28 April 2009
As the Competition Commission today released details of its proposed groceries ombudsman, ActionAid challenged supermarkets to prove their ethical credentials and support the new watchdog.
Dominic Eagleton, ActionAid Policy Officer, explained that the Commission does not have the power to impose an ombudsman on supermarkets so must ask them to sign up voluntarily.
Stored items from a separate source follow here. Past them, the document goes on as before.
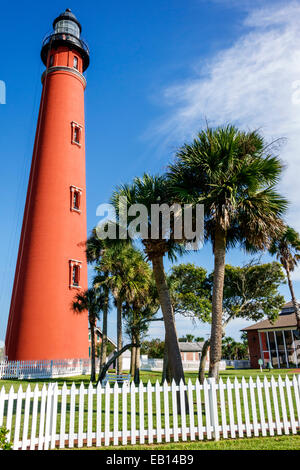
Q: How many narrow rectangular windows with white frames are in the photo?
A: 3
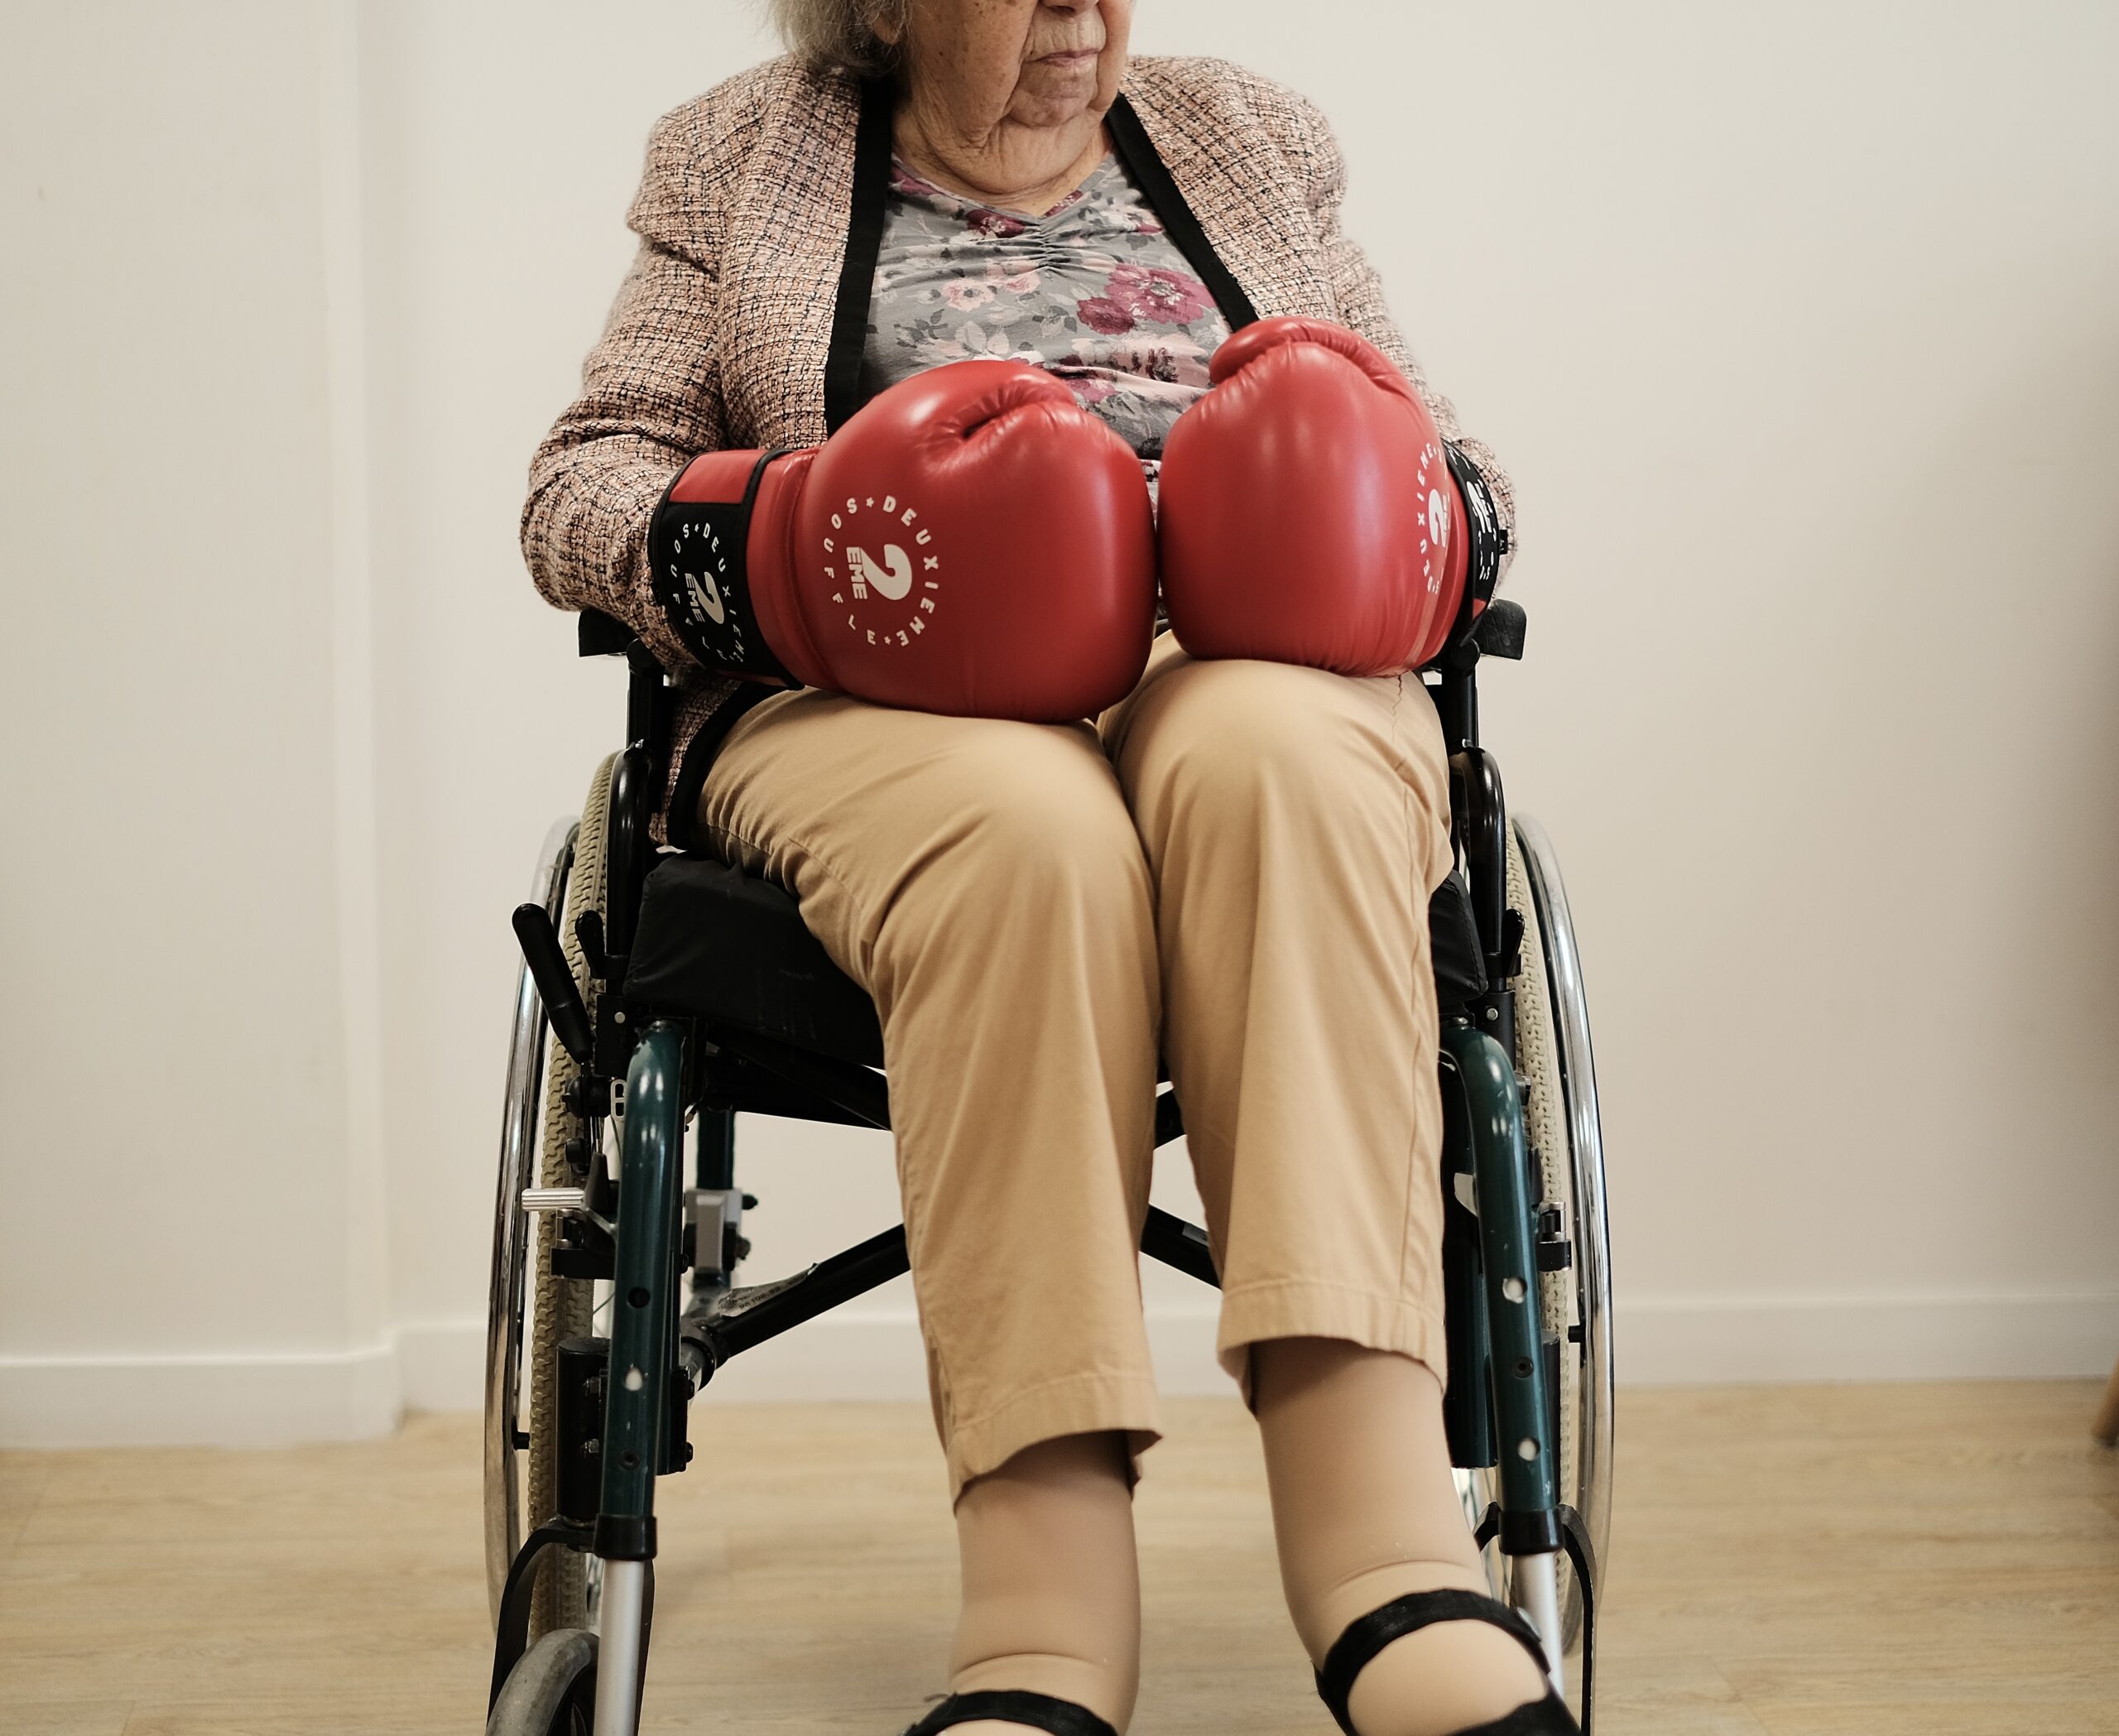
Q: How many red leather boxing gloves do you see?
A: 2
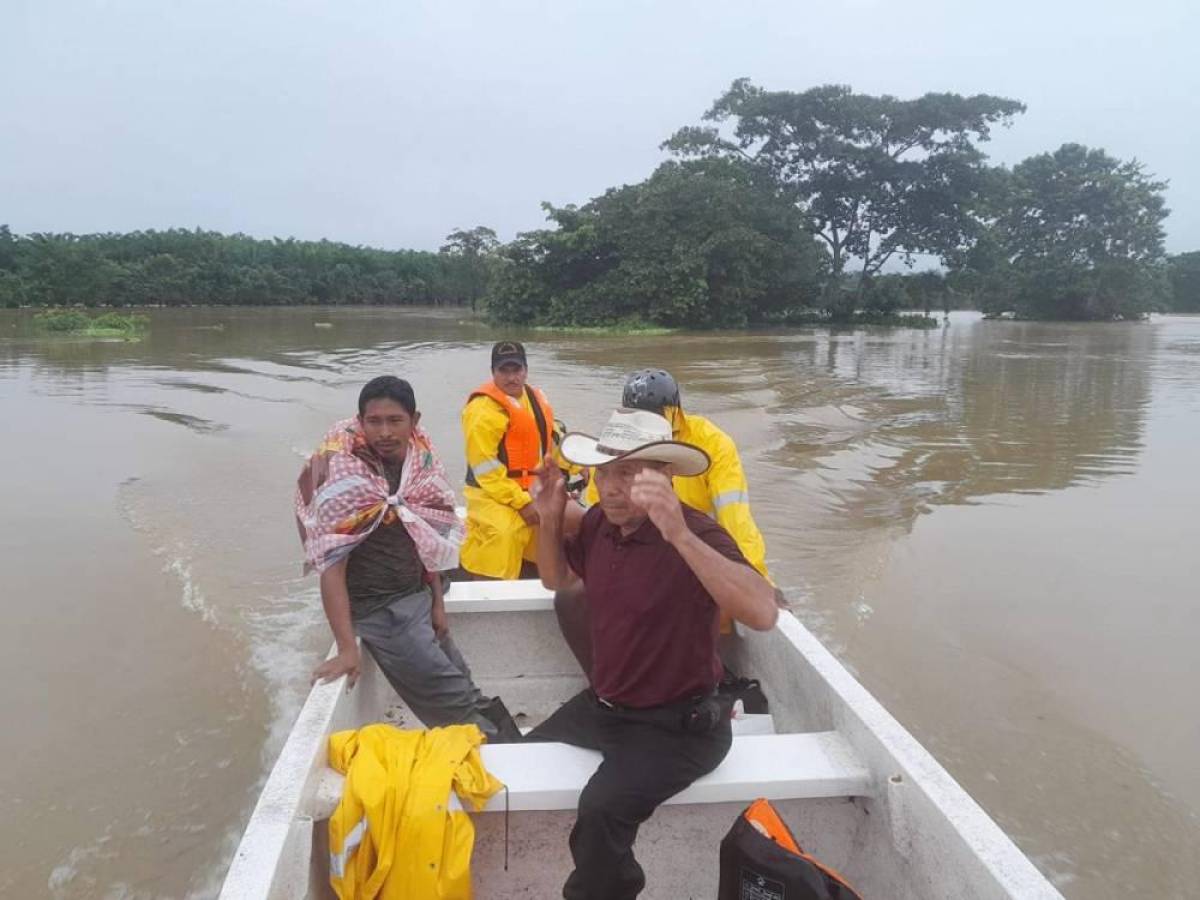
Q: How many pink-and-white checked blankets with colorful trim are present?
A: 1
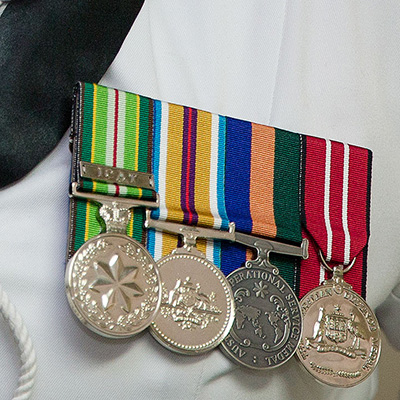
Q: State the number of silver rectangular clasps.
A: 1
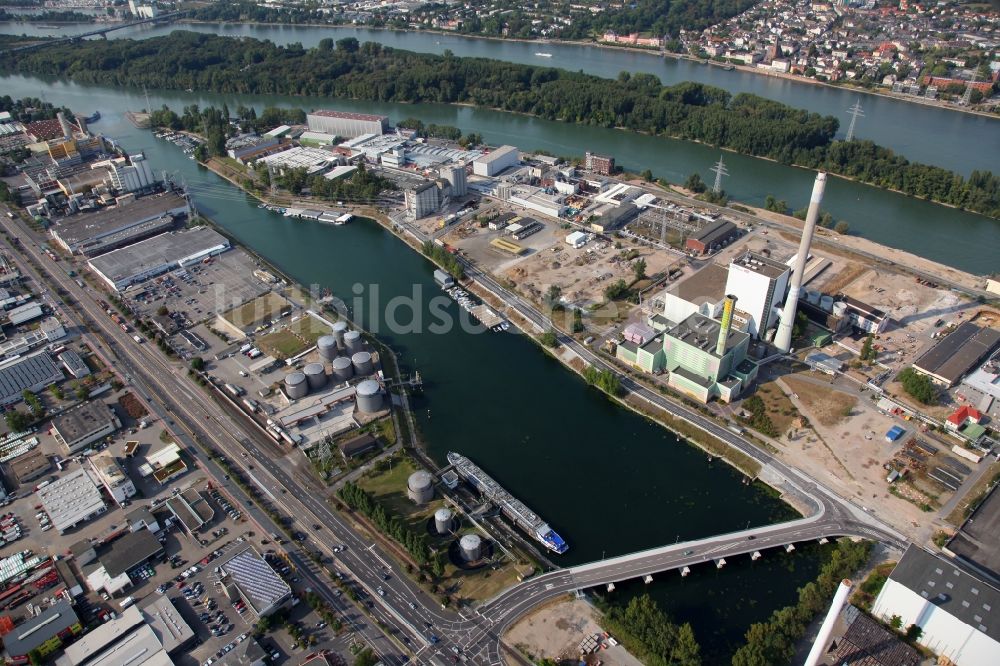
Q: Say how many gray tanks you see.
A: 11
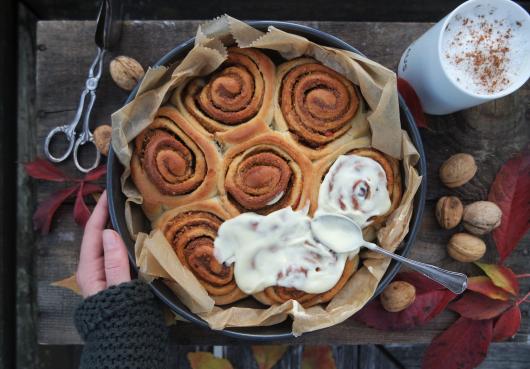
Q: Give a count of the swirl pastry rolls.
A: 7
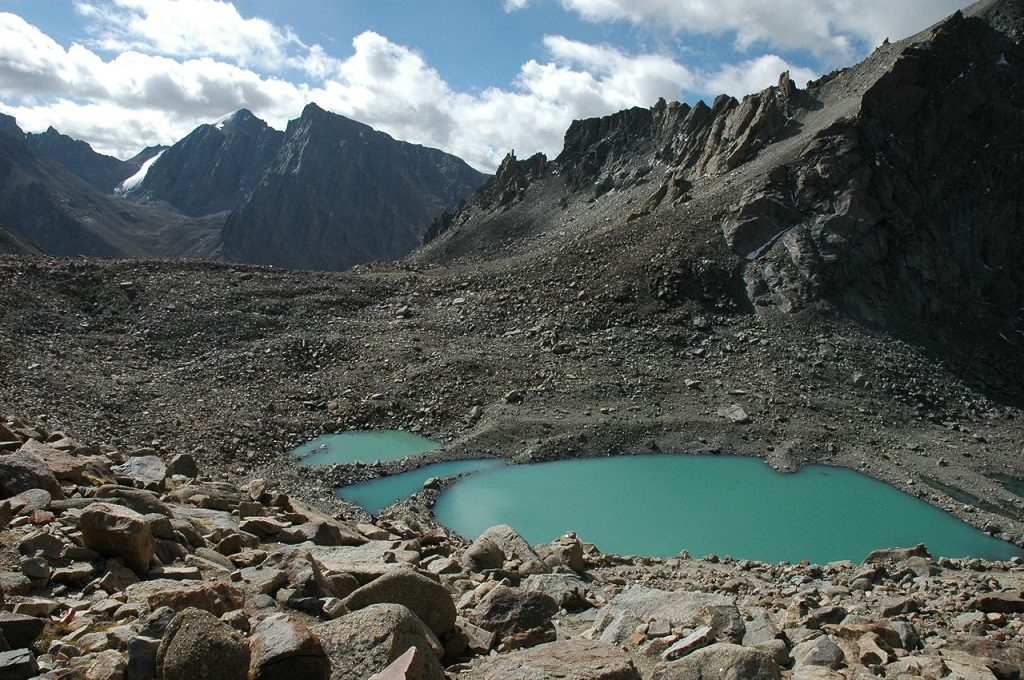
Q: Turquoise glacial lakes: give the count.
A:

He said: “Supermarkets who say they have nothing to hide in their treatment of suppliers should support the Commission’s proposal.
“The cost of a watchdog would be the financial equivalent of a flea bite on supermarkets, yet the benefits for women workers in poor countries, consumers in the UK and ultimately retailers themselves would be enormous.”
The ombudsman proposal comes after the Commission’s two-year investigation into supermarket business practices, which found that the grocery giants consistently force excessive risks and unexpected costs onto their suppliers.
Supermarkets source £7m worth of goods every day from developing countries. Yet ActionAid’s research shows that women working for supplier companies in developing countries often bear the cost of UK supermarkets’ drive for high profits, low prices and short turnaround times in the form of poverty wages, long hours and dangerous working conditions.
ActionAid believes that a watchdog would reduce those commercial pressures and give workers the chance of a fair deal.
“With a watchdog in place, British shoppers would be confident that all the food they buy in supermarkets was traded under minimum ethical standards. This is a litmus test that will show the supermarkets’ true ethical colours,” said Dominic Eagleton.